REPUBLIKA.CO.ID, JAKARTA -- Kebencian oknum Barat terhadap Islam dan Muslim selalu ada pada tiap abad.
Dalam nada sinis misalnya, filsuf Jerman Georg Wilhelm Friedrich Hegel (1770- 1831) pernah berkata, “Satu-satunya yang kita pelajari dari sejarah ialah bahwa kita tidak belajar (memetik hikmah) apa pun dari sejarah.” Kutipan tersebut barangkali relevan untuk menjelaskan geliat Islamofobia di Eropa hari-hari ini.
Duta Besar (Dubes) Indonesia untuk Republik Federal Jerman, Arif Havas Oegroseno, sebagaimana dikutip dari dokumentasi Harian Republika mengatakan, ada semacam trauma sejarah yang masih terasa di tengah masyarakat Eropa. Sebagai contoh, Jerman, negara yang pernah mengalami rezim Nazi di bawah pimpinan Adolf Hitler (1921-1945).
Pada waktu Perang Dunia II, salah satu wujud ideologi Nazi ialah antisemit atau permusuhan yang keras terhadap kaum Yahudi. Dalam berbagai kesempatan, Hitler menyalahkan Yahudi sebagai biang keterpurukan Jerman pasca-Perang Dunia I.
Hasilnya, si pemimpin berkumis irit itu memerintahkan perburuan dan eksekusi atas Yahudi. Ratusan ribu orang menjadi korban di kamp konsentrasi yang dibangunnya. Seiring dengan akhir Perang Dunia II, Hitler mati bunuh diri.
Ideologi yang dikembangkannya pun menjadi terlarang di seluruh Jerman. Namun, ideologi yang senada kemudian muncul meskipun sasarannya bukan lagi Yahudi, melainkan Islam. Menurut Arif, pergeseran dari anti semitisme ke Islamofobia masih terasa bahkan hingga saat ini.

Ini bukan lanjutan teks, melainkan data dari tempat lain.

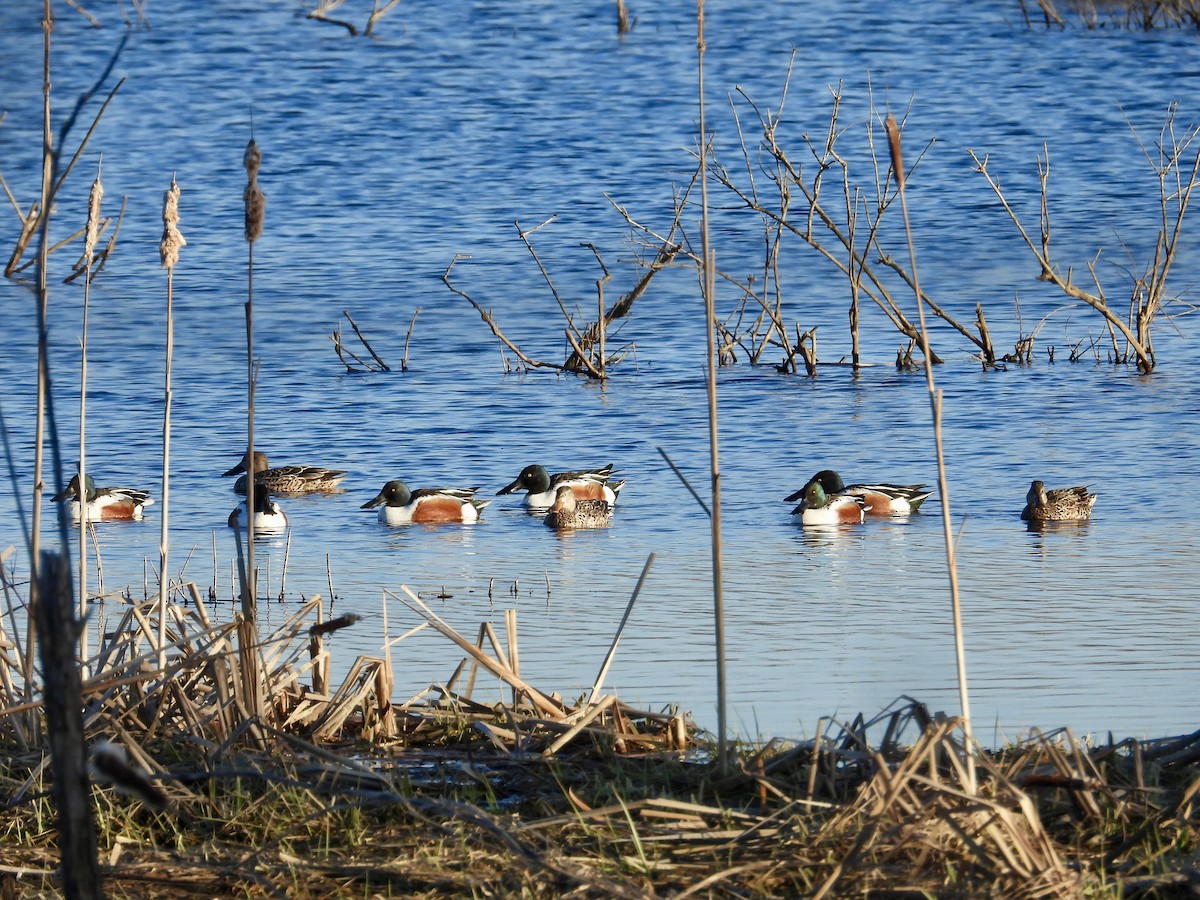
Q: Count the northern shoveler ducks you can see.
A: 9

Sejarahnya adalah, awalnya antisemit atau anti-Yahudi, bukan Islamofobia. Nah, sekarang sudah berubah dan bergeser ke arah Islamofobia, ujar diplomat kelahiran Semarang, Jawa Tengah, itu saat menjadi narasumber pengajian bulanan Muhammadiyah yang bertajuk Islam dan Islamofobia di Eropa, beberapa waktu lalu.
Dia menjelaskan, akar kemunculan gerakan-gerakan berbahaya, semisal antisemitisme atau Islamofobia, ialah ideologi yang bersifat eksklusi. Artinya, pengusung ideologi tersebut meyakini orang lain berbeda dan harus selalu di luar masyarakat Eropa.

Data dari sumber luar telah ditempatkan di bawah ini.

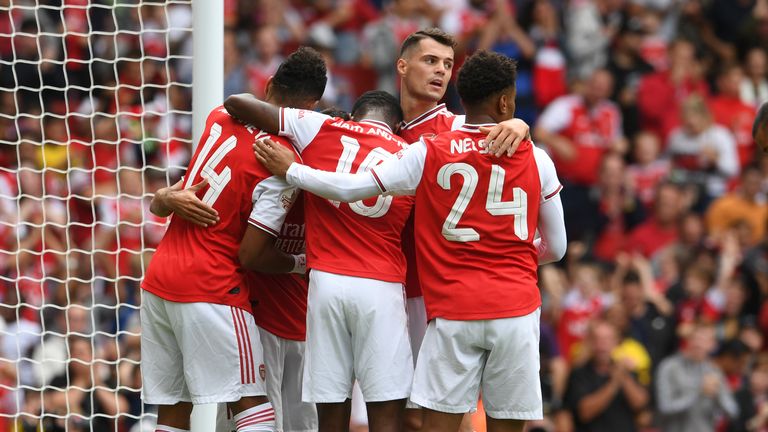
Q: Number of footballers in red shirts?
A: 5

Pada zaman Nazi, orang lain itu adalah Yahudi. Kini, yang dimaksud adalah Muslimin. Jadi, mungkin sebenarnya core-nya itu bukan terhadap Islam atau terhadap Yahudi, tetapi lebih kepada our difference. Jadi, 'kamu berbeda sehingga menjadi masalah buat kami', kira-kira begitu, ucapnya sembari menambahkan bahwa ini isu kompleks yang tidak bisa diselesaikan dalam waktu singkat.